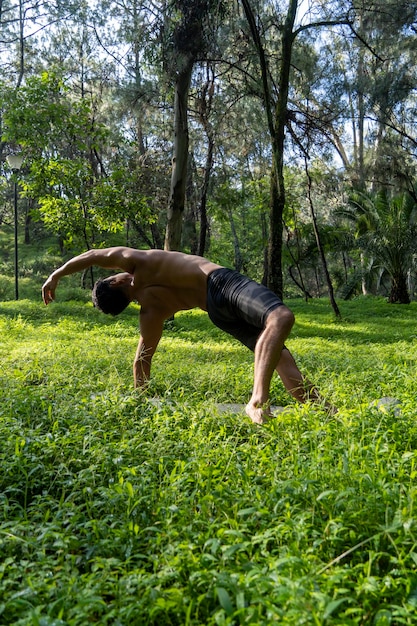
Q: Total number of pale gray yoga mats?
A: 1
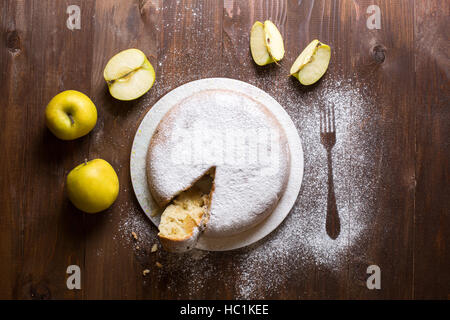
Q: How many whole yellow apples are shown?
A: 2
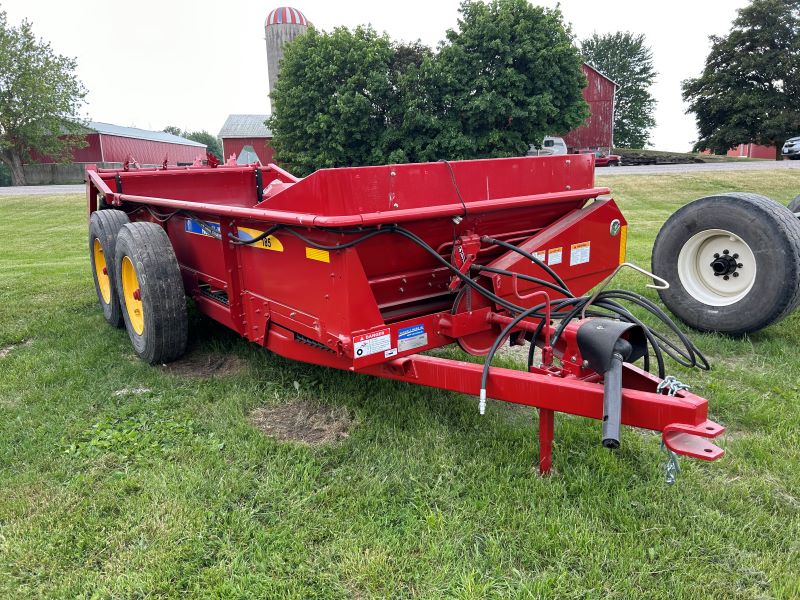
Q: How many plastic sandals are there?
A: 0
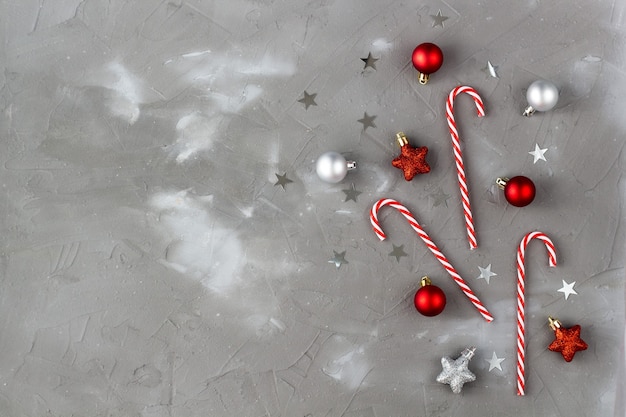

▬▬▬

Exercise objective:
Write out the whole listing exactly. Pictures stay out.

Result for this exercise:
Q: Total number of pale gray yoga mats?
A: 1
Q: How many whole yellow apples are shown?
A: 2
Q: How many plastic sandals are there?
A: 0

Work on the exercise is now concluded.